What this task involves → Return, verbatim and in full, the records that follow, but not their pictures.

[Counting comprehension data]
════════

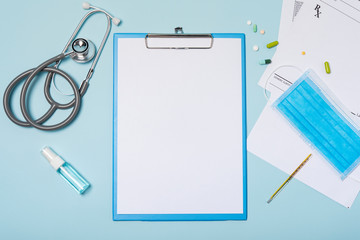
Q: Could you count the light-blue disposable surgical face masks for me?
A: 1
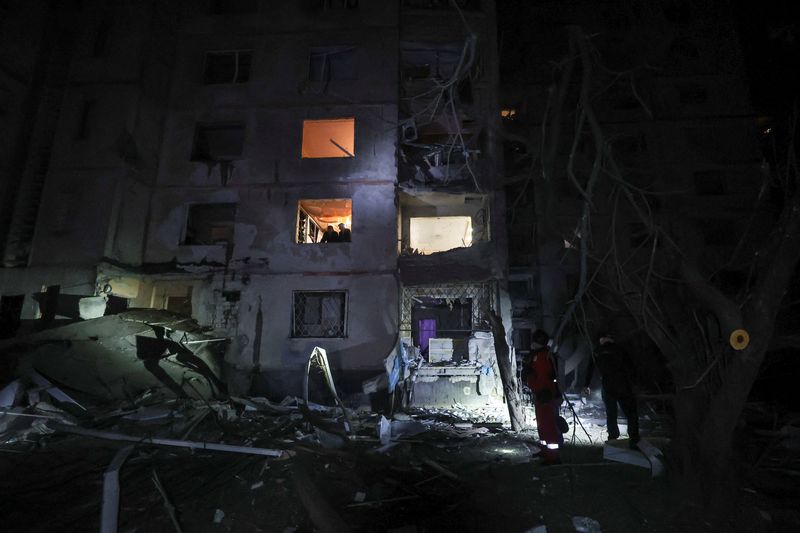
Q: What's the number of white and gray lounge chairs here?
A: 0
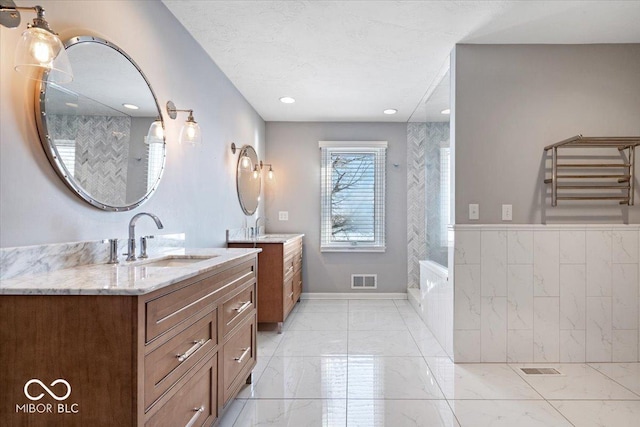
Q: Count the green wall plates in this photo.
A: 0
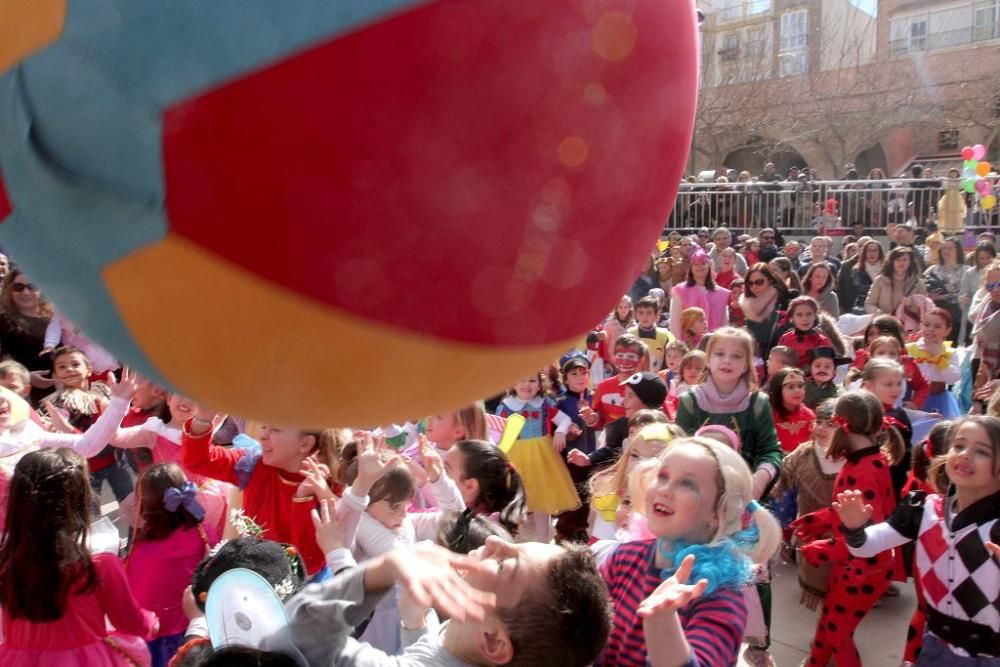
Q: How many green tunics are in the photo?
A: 1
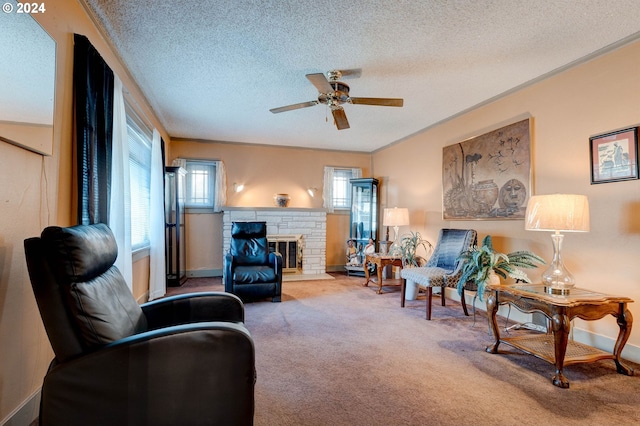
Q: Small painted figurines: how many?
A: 2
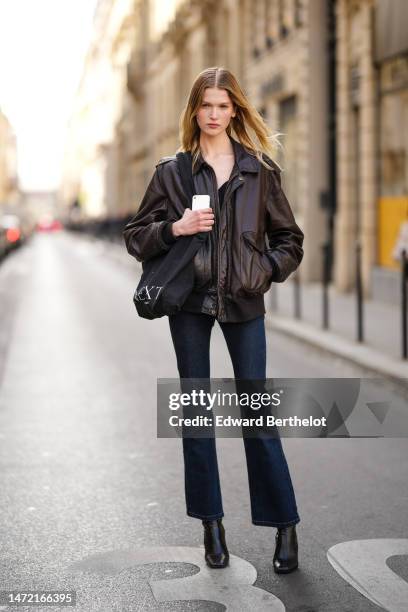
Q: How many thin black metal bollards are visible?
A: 5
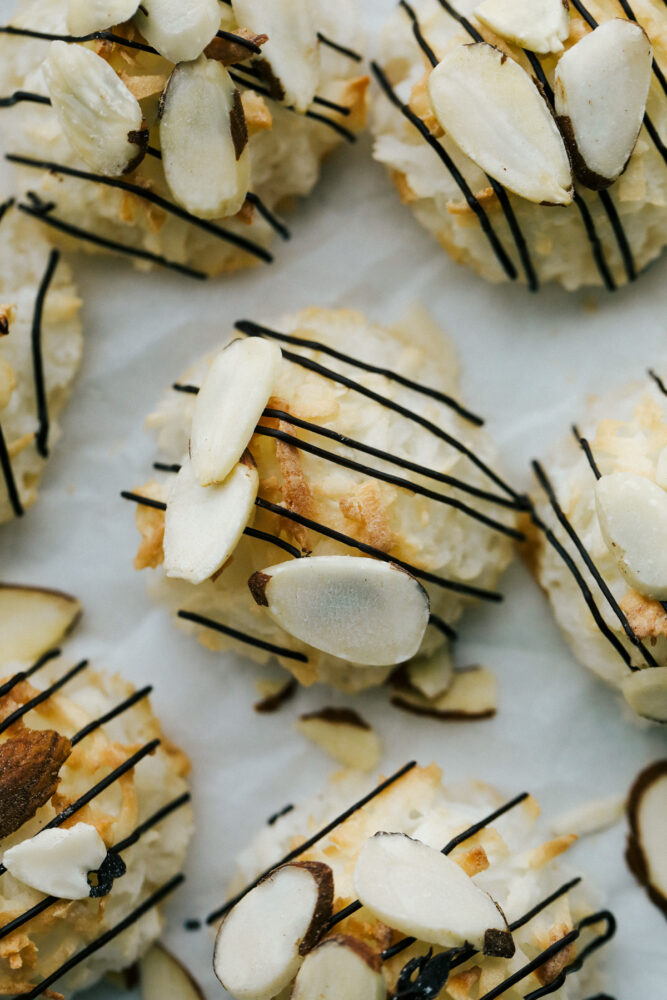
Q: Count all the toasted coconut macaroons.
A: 7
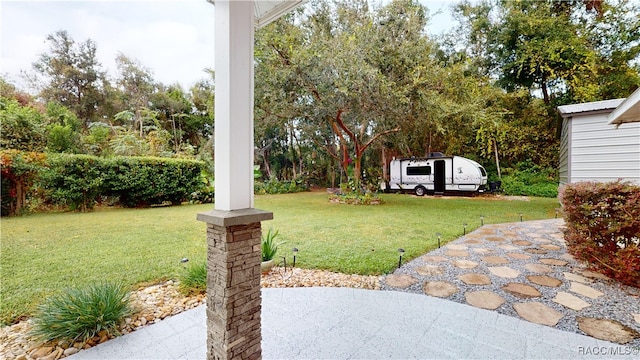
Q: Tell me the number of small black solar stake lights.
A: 8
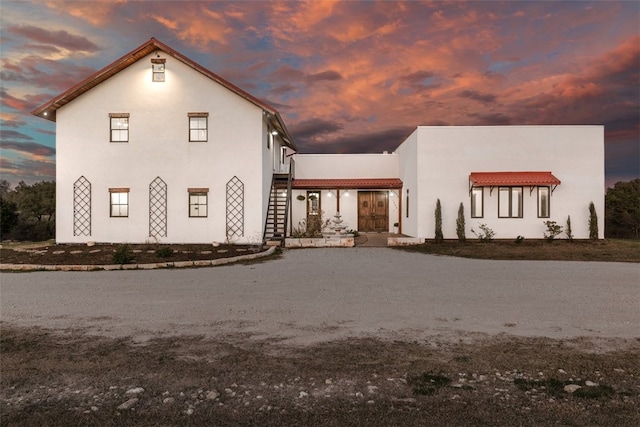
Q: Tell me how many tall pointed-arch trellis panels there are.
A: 3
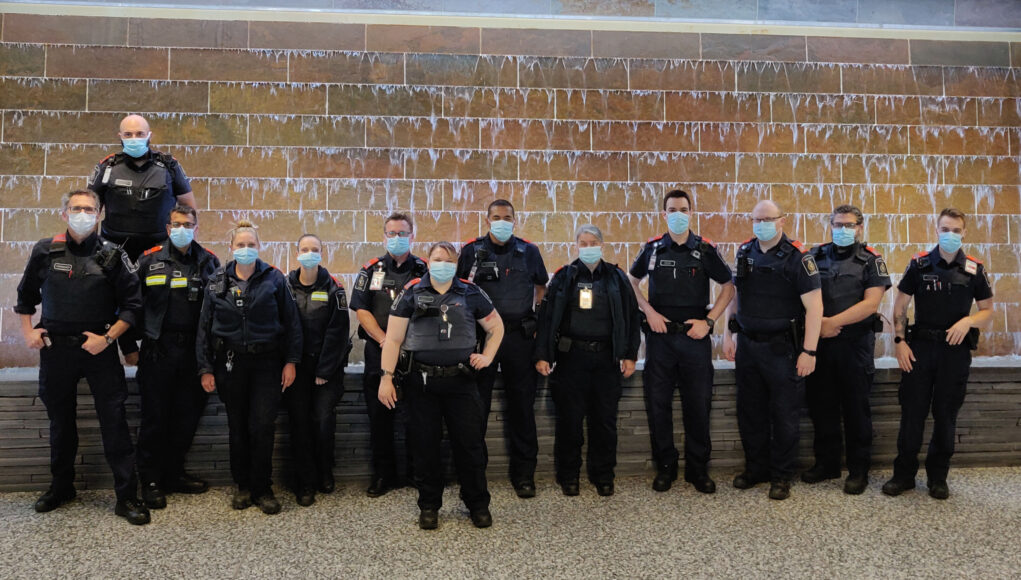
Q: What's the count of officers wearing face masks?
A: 13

════════

Result →
Q: Could you count the light-blue disposable surgical face masks for me?
A: 1
Q: What's the number of white and gray lounge chairs here?
A: 0
Q: Count the green wall plates in this photo.
A: 0
Q: How many green tunics are in the photo?
A: 1
Q: Small painted figurines: how many?
A: 2
Q: How many thin black metal bollards are visible?
A: 5
Q: Count all the toasted coconut macaroons.
A: 7
Q: Tell me the number of small black solar stake lights.
A: 8
Q: Tell me how many tall pointed-arch trellis panels there are.
A: 3
Q: What's the count of officers wearing face masks?
A: 13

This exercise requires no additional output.